Find the exact solution of the IVP
$y'=y^2$, $y(0)=1$
Starting with $y_0(x)=1$, apply Picard's method to calculate $y_1(x),y_2(x),y_3(x)$, and compare these results with the exact solution.
Solving this IVP with separation of variables, I get that $y(x)=\frac{1}{1-x}$.

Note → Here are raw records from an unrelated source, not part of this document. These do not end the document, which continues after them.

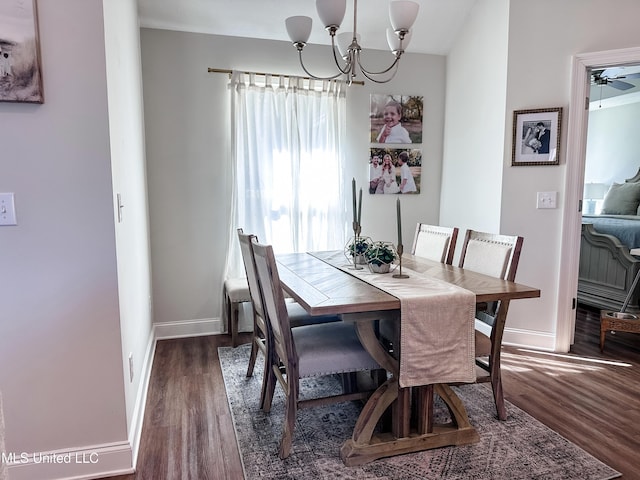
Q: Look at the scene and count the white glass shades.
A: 5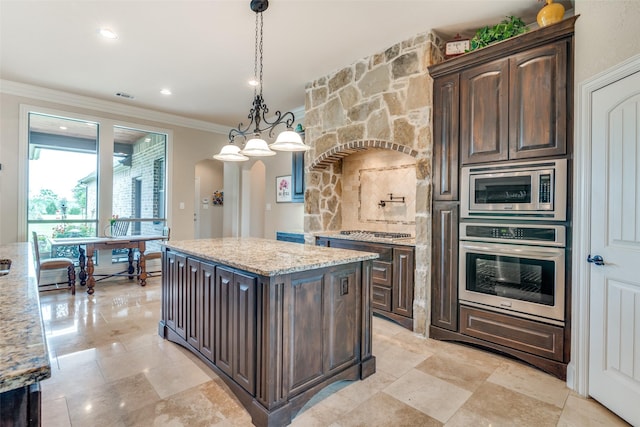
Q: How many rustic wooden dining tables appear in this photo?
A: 1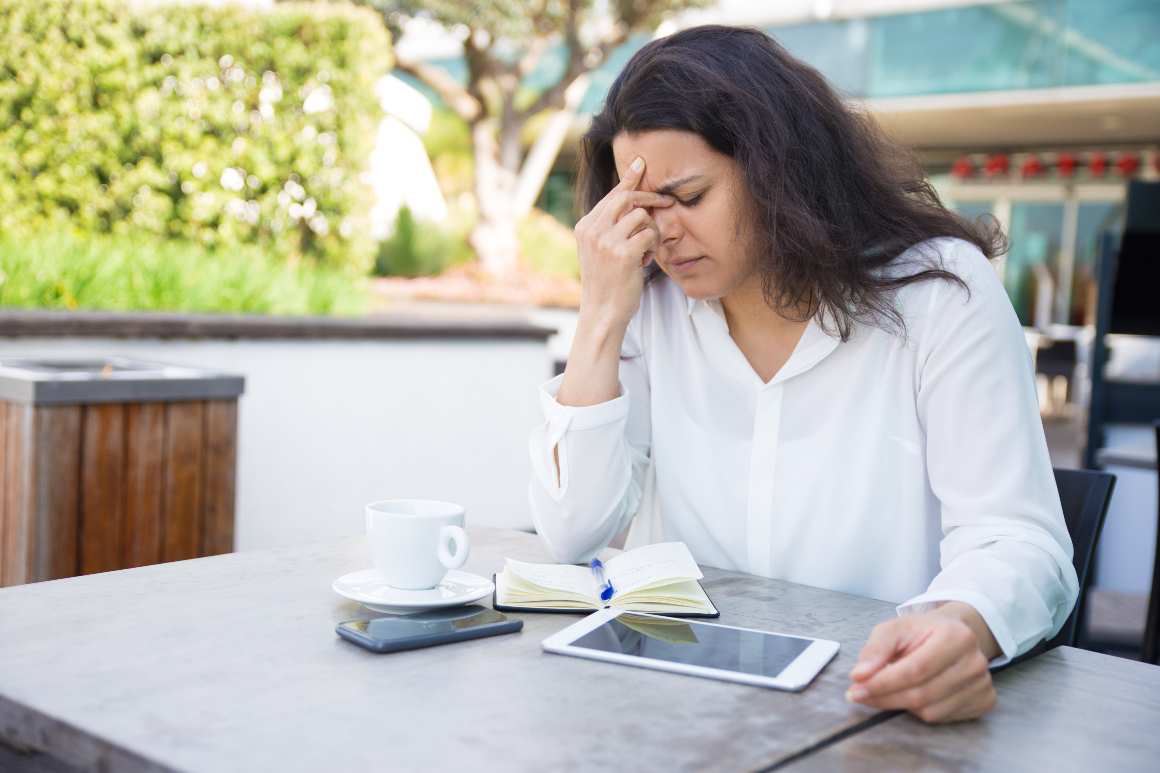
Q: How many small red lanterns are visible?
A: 6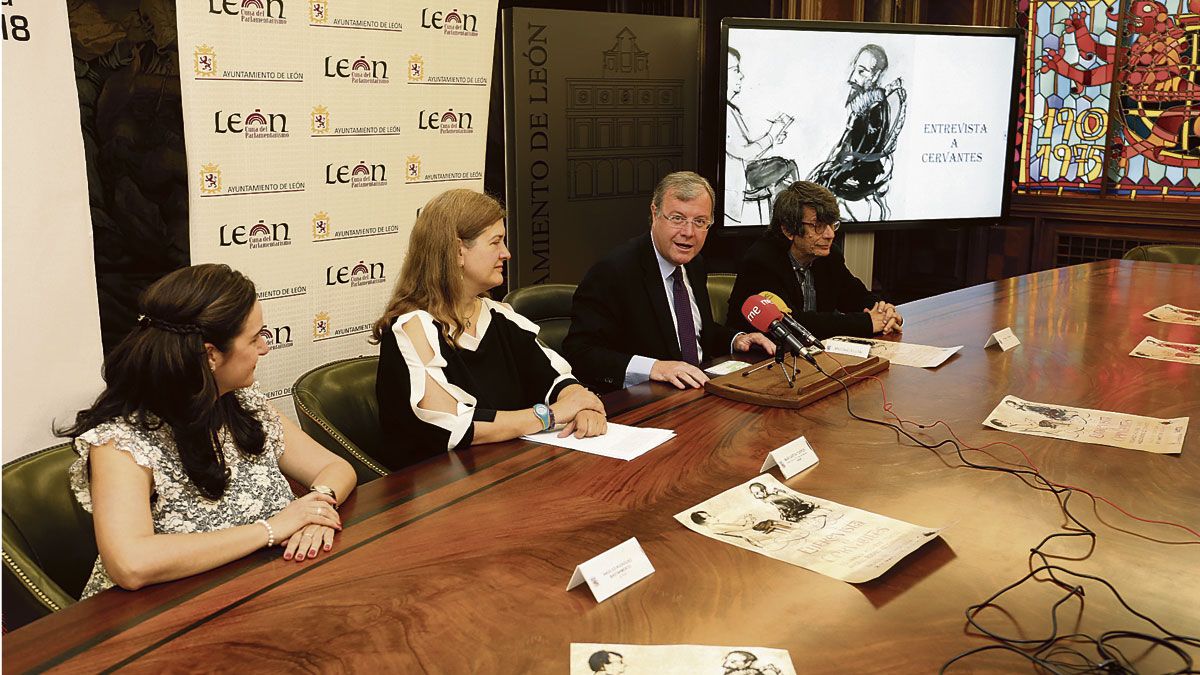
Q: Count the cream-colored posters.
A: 6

Now using Picard's method ($y_n(x)=y_0+\int_0^xf[t,y_{n-1}(t)]dt$), i get
\begin{align}
y_0(x) & =1 \\
y_1(x) & =1+x \\
y_2(x) & =1+x+x^2+\frac{x^3}{3} \\
y_3(x) & =1+x+x^2+x^3+\frac{2x^4}{3}+\frac{x^5}{3}+\frac{x^6}{9}+\frac{x^7}{63}
\end{align}
By now, I would have expected to see some pattern, but I don't really see anything, and continuing to iterate I don't think will get me anywhere.
Best Answer
Maybe this will help you to better understand what is going on:
http://mathworld.wolfram.com/GeometricSeries.html
The two results are actually equivalent for $|x|<1$ since the Picard iteration is converging to a geometric series, which is $\frac{1}{1-x}$ for $|x|<1$.